Changement de nom : le brief caché de l'UMP

Par Alexandre Hurel  |   |  528  mots
Nicolas Sarkozy l'avait promis : l'UMP changera de nom en 2015. Selon les murmures médiatiques et compte tenu de son récent dépôt à l'INPI ('Institut national de la propriété industrielle), « Les Républicains » serait le nouveau nom du parti de l'opposition. Si l'adoption définitive de cette identité n'est à ce stade que conjecture, son passage en shortlist révèle de précieuses informations sur le repositionnement voulu par le chef du parti.Alexandre Hurel, spécialiste du naming chez Creads

Rappelez-vous. C'était il y a 2 mois. Des millions de français descendaient dans les rues pour parler d'une seule voix et clamer haut et fort les valeurs de la République.

En somme, l'union de millions de Républicains, dont chaque parti sera tenté de tirer la couverture à lui. Alors si l'on en croit les spéculations actuelles, l'UMP va-t-elle finalement devenir le parti de tous en opérant une stratégie de rebranding ?
Nous avons imaginé pour vous les trois directives données à une agence de communication pour la création cette nouvelle identité.

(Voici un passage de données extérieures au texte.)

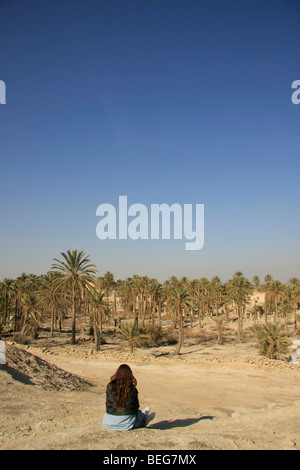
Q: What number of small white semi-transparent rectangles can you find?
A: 2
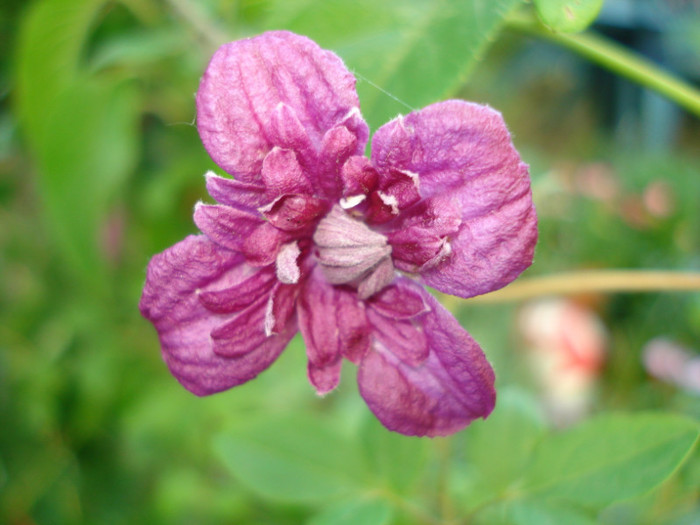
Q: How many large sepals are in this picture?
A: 4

- Directive #1 « Réenchanter les fondamentaux »

Si d'un point de vue juridique on peut douter de l'exclusivité d'une appellation aussi générique, la droite semble bien décidée - du moins sur le plan symbolique - à s'approprier le monopole de la vertu républicaine. Car s'auto-proclamer républicain c'est aussi postuler que les autres ne le sont pas, ou le sont moins bien.

Mais plus qu'une audacieuse tentative d'association positive, "Les Républicains" marquent une réaction, une stratégie électorale face à la crise : c'est le retour aux valeurs fondamentales qui fera la différence, voter pour "Les Républicains", ce sera faire le choix de la stabilité des institutions, de l'intérêt général, du bien commun.

- Directive #2 « Ratisser large »

Plus moderne, "Les Républicains" est un nom qui sait flatter une génération de digital native habituée à se rassembler sous l'égide des réseaux sociaux ; et pour qui les individualités du groupe prévalent sur l'impersonnalité de l'organisation.

Mais encore ? En choisissant de désigner et nommer les membres d'un parti (et non le parti lui-même), la droite ne s'intéresse plus à la droite, mais à la cohésion, au rassemblement qui transcende la politique partisane, et pour ce faire cherche sa légitimité non plus par le leader, mais par les adeptes.

Il n'est plus ici question de parti, d'union ou de mouvement, mais d'une tribu ouverte qui se définit avant tout par ses membres et ce qu'ils partagent : une certaine idée de la République.

- Directive #3 « Donner le sentiment du pouvoir »

Qu'on ne s'y trompe pas, sous une apparence conservatrice "Les Républicains" a une longueur d'avance : l'heure est au collaboratif, le pouvoir métaphoriquement rendu à l'individu. On ne traite plus avec un parti "monolithe impersonnel" mais d'une somme d'individualités qui co-construisent.

L'engagement n'en est que plus fort puisque donner son suffrage aux Républicains, c'est voter pour une idée que l'on a soi-même conçue. On n'adhère pas à un programme, on le crée à plusieurs, et de là les victoires comme les échecs seront collectifs, l'électeur est responsabilisé et la part du décideur minimisée.

Alors les électeurs seront-ils sensibles à ce nouveau souffle voulu par la droite ? "Amalgamer pour mieux régner" sera-t-il le slogan politiquement incorrect de cette nouvelle dénomination UMP ? Reste donc à savoir quel sera le contrat républicain proposé par ce nouveau parti s'il voit le jour, car s'il est une idée qui admet plusieurs degrés de lecture, c'est indubitablement la République.